Archer's eyes narrowed, but he said nothing. "Did you get what you needed done?"
"I did get some work done. And I'm more convinced now than ever that there's definitely someone else involved. Maybe two someones."
"I agree," Archer said. "Any ideas on how we track them down?"
Tatum crossed her arms over her chest. "Not really. It's a hard paper trail to follow. Names have to appear somewhere, but it's a lot of digging."
"I have the resources to dig," Archer said. He moved to stand in front of her, his presence filling the space between them in a way that made it very difficult to think clearly. "But you have to give me places to start."
Tatum stared at him. That was the crux of it.
She'd gotten the information from a friend who worked in the DA's office, someone who shouldn't have handed it over in the first place.
So she wasn't just trusting Archer with her work.
She was trusting him with her friend's career.
It was a big ask. And at the moment, she wasn't sure she trusted anybody.
Her chest felt tight. This was more than just the case. This was about letting someone in. Relying on someone. She hated doing that. Her grandfather had drummed self-reliance into her from the time she was small. She pushed the thought away.
Archer seemed to understand what she was wrestling with.
"Tatum, at some point, you have to decide whether you trust me or not.
If you want help with this, help getting those people their money back, then you have to give me what you have.
I won't lock you out of it. You can be there every step of the way. "
The sincerity in his voice made something inside her shift. She wanted to trust him. God, she wanted that more than she cared to admit.
"Why do you want this information?" she asked. "What's in this for you?" She couldn't quite make herself believe he was doing it purely for her.
Archer's face hardened slightly. "I want to know if Austin Davis is part of this. It's exactly the kind of thing he would do. He needed money, and suddenly he has some. If I can prove it's him, it gives me leverage."
It was the truth. It stung slightly, but she gave him credit for saying it plainly.
And it occurred to her that if Davis was involved behind the scenes with the Granite Industries scam, it wasn't the only thing he was up to.
She was sure of that. She knew more than she could say, bound as she was by privilege.
That particular constraint had never felt so frustrating.
Archer lifted her chin with his knuckle.
The touch was light. Deliberate. It sent a current straight through her that she had absolutely no business feeling.

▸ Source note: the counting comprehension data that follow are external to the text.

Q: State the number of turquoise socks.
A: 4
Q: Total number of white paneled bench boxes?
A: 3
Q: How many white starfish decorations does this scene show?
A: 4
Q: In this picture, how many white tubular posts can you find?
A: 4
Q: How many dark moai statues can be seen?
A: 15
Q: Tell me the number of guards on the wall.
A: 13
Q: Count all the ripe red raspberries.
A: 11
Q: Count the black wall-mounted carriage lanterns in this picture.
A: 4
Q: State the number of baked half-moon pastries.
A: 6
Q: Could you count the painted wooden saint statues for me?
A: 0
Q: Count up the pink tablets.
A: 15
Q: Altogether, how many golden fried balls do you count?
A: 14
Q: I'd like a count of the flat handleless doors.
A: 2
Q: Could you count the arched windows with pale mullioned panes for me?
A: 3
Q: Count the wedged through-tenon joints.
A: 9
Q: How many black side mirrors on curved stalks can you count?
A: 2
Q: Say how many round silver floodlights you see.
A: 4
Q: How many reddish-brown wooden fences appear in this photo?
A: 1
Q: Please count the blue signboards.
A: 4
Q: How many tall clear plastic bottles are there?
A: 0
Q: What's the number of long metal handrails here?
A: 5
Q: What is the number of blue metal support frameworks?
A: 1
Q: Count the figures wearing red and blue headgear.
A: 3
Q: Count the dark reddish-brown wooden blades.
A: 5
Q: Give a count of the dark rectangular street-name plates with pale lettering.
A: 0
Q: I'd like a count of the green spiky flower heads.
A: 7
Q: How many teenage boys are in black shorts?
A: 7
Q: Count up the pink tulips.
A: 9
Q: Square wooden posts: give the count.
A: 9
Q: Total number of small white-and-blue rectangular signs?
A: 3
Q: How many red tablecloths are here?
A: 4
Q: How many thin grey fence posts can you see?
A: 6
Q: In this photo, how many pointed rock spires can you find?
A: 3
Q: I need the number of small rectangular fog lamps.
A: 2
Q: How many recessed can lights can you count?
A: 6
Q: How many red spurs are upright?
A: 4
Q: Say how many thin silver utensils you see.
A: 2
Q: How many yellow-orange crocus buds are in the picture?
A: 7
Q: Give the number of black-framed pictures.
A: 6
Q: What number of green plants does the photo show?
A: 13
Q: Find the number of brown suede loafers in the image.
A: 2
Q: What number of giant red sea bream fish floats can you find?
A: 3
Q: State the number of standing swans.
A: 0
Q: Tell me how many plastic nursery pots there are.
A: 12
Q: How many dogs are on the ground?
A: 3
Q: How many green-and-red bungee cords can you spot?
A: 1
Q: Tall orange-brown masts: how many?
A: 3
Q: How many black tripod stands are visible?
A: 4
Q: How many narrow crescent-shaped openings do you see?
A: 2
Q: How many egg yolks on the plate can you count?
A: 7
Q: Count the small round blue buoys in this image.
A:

"So… The question is," he said quietly, "do you trust me, Tatum?"
She looked at him. Really looked at him. At the patience in his expression, the intensity underneath it. At the way his eyes held hers without flinching. The half-buttoned shirt was doing nothing to help her concentrate, reminding her that he'd dropped whatever he was doing and come here for her.
She didn't have an answer.
Not yet.
Standing here, feeling the pull between them, the heat and the danger and the possibility of something she hadn't let herself want in a very long time, she really didn’t have an answer, but she was beginning to think she might want to find one.